Hello, in your question, it was my first time encountering the word T ARMs PCR. From the article, I found that T-ARMS PCyR (Tetra-primer ARMS-PCR) is a single-step genotyping method for detecting single nucleotide polymorphisms (SNPs). It involves a single PCR reaction using four primers to amplify specific DNA fragments, which can reveal the presence of different alleles. The four primers include two outer primers (Outer Forward and Outer Reverse) that amplify a larger region around the SNP as a control and two inner primers (Inner Forward and Inner Reverse) that are allele-specific, amplifying smaller fragments to indicate the presence of either the wild-type or mutant allele. Depending on the genotype, the PCR will produce a distinct pattern of three possible products: a large fragment for the control and smaller allele-specific fragments that help identify whether the sample is homozygous wild-type, heterozygous, or homozygous mutant.

After PCR, the amplicons are separated by gel electrophoresis to observe the characteristic band patterns: the wild-type homozygous genotype will show bands for the control fragment and one allele-specific fragment, the heterozygous genotype will show bands for the control and both allele-specific fragments, and the mutant homozygous genotype will display the control fragment along with the other allele-specific fragment. The choice of polymerase affects the reaction's accuracy and efficiency. Traditional Taq polymerase, with 5′–3′ exonuclease activity, can cause non-specific bands and often requires the use of DMSO for stabilization, especially in GC-rich regions. In contrast, SD polymerase, which has strong strand displacement activity but lacks exonuclease activity, minimizes non-specific bands and performs well across a wider range of temperatures (50-60°C) without the need for PCR enhancers like DMSO. This flexibility makes T-ARMS PCR a cost-effective and straightforward genotyping method, although careful optimization is still required depending on the specific conditions and polymerase used.

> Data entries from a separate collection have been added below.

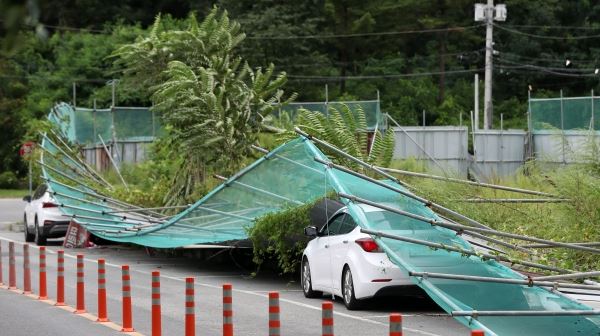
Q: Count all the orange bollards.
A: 15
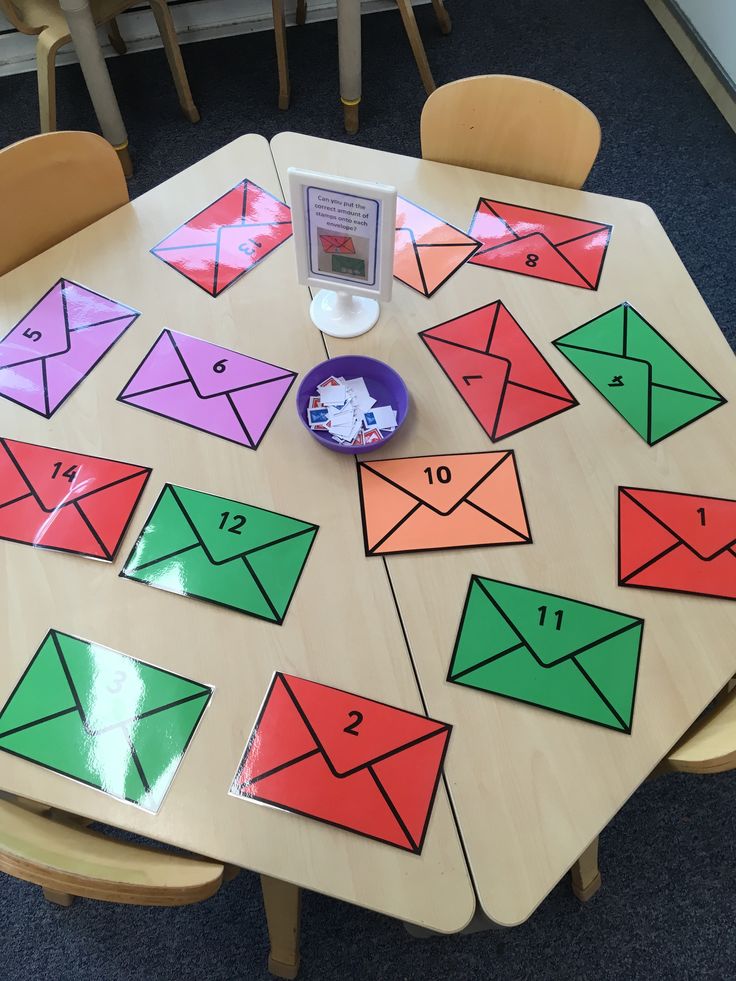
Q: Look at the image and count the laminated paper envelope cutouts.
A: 14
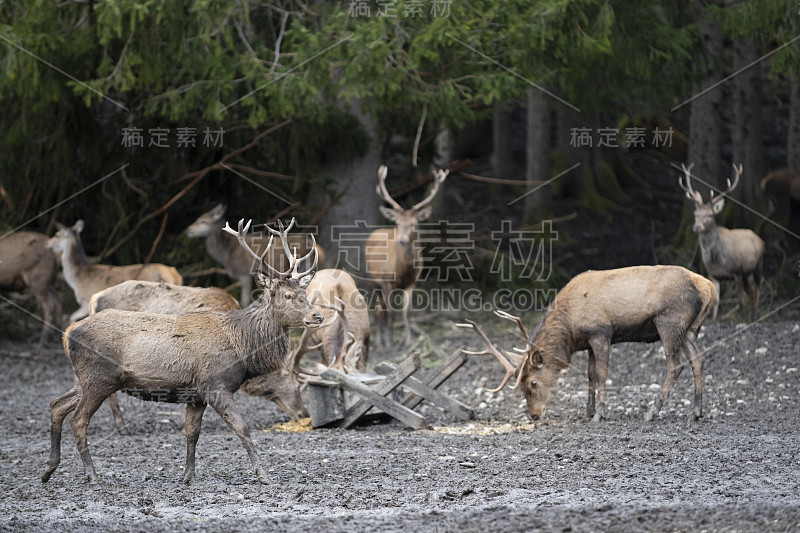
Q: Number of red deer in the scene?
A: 10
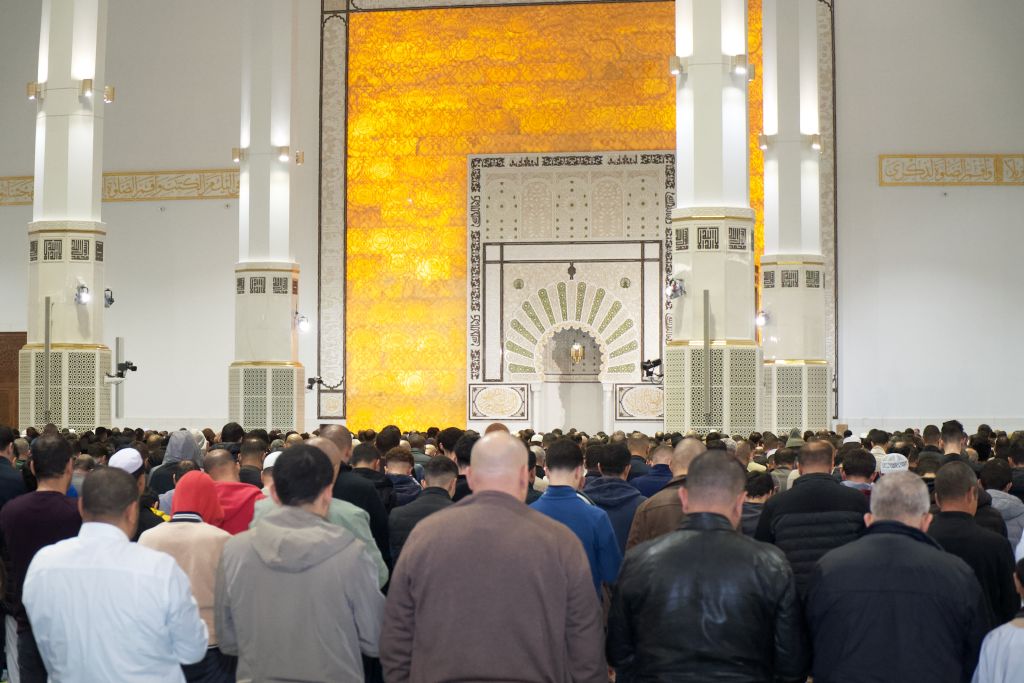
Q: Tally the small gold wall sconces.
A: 11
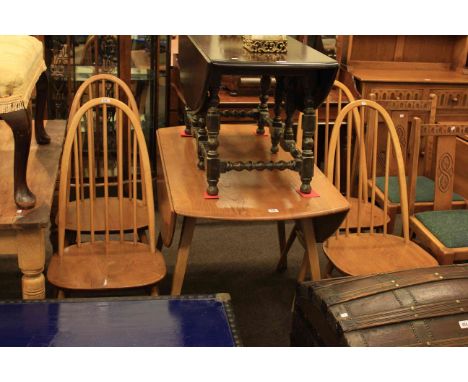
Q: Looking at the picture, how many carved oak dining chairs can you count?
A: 2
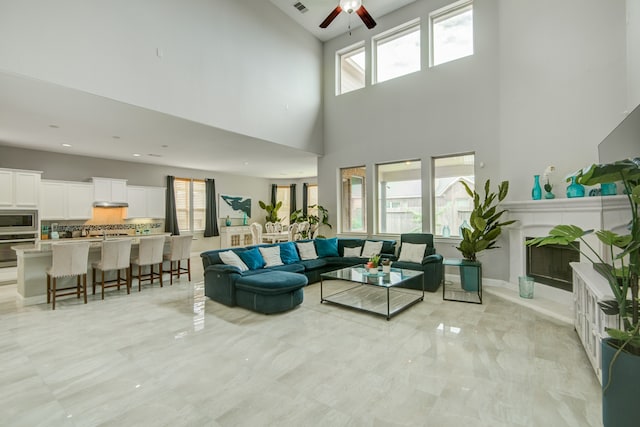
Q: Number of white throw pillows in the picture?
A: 6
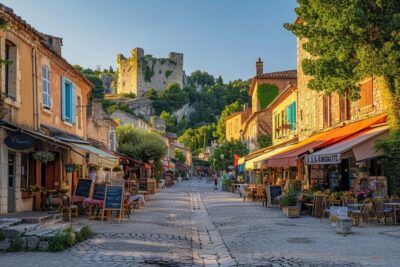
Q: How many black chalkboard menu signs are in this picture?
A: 5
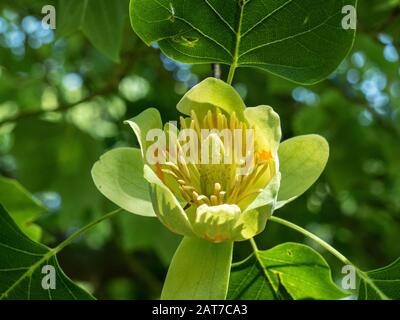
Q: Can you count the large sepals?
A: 3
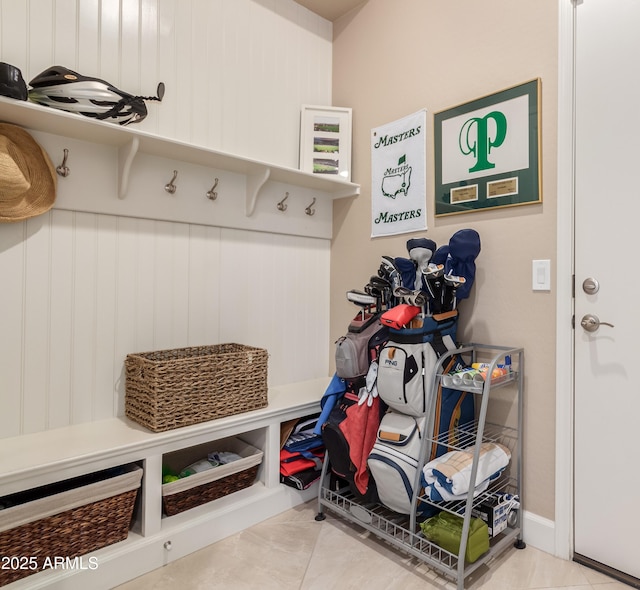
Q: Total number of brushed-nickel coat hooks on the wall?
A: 5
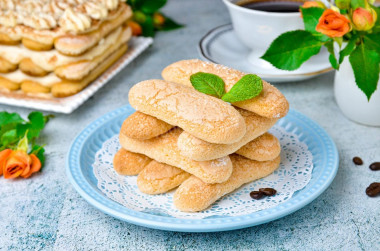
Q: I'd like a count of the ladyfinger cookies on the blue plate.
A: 9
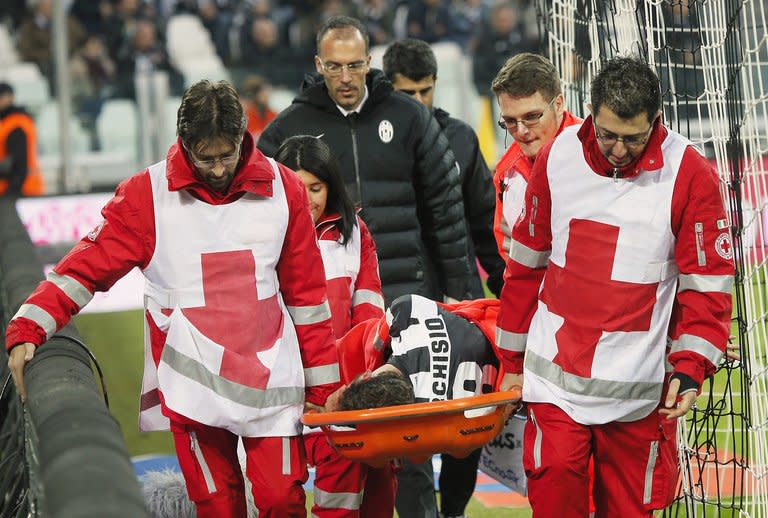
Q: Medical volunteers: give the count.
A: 4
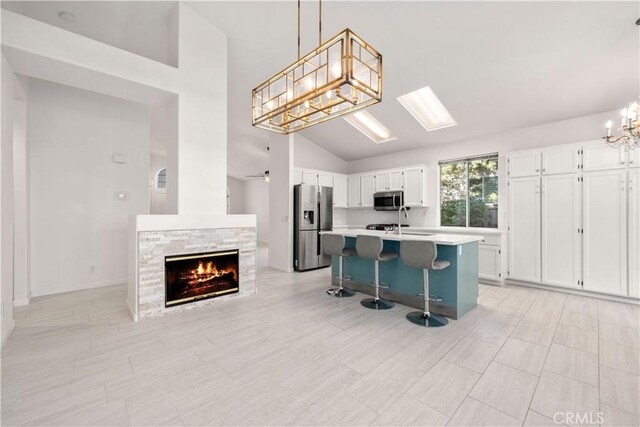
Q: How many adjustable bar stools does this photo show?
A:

Reference: Alyethodi, R. R., Singh, U., Kumar, S., Alex, R., Deb, R., Sengar, G. S., Raja, T. V., & Prakash, B. (2018, February 15). T-arms PCR genotyping of SNP RS445709131 using thermostable strand displacement polymerase - BMC research notes. BioMed Central. https://bmcresnotes.biomedcentral.com/articles/10.1186/s13104-018-3236-6

Aliaa khauon Lafta , the above explanation is correct for the background information and principle. While performing the T-ARMS-PCR make sure that your primers are specific, and all four primers anneal at same or similar temperature. Avoid any secondary structure formation of your primers, along with the above-mentioned parameters. To be able to resolve in agarose gel, it is better to keep the amplicon sizes of two allele with a difference of at least 50bp or more.

While performing the PCR: please check the individual primers (allele specific) and always use controls. To my experience, I found that the optimization steps are crucial than actually performing the optimized procedure.

Tetra ARMS PCR uses four primers, two allele specific primers (Forward inner and Reverse inner) and two non-allele specific primers (Forward outer and Reverse outer). The outer primers can amplify specific fragmented portion of DNA sequences with specific size that contains SNP of interest. The inner primers then can detect the presence of SNP. If SNP is present they produce 'x' size fragments and if not, they produce 'y' size fragments. Overall procedure only takes single PCR and agarose gel electrophoresis to determine the presence of targeted SNP in a gene. No digestion with restriction enzyme is required.

Tetra arms pcr work on the principle of 4 primers as everyone told u 2 are allele specific that are inner primer other 2 are non allele specific . From the 2 inner primer one is for wild type or normal allele and other one is for mutant and variant allele. We can also call it SNP specific pcr. Arms pcr gives us 3 product in case of heterozygous condition Fo+Ro, fo+Ri, Ro+Fi. In homozygous condition there are onle 2 product size.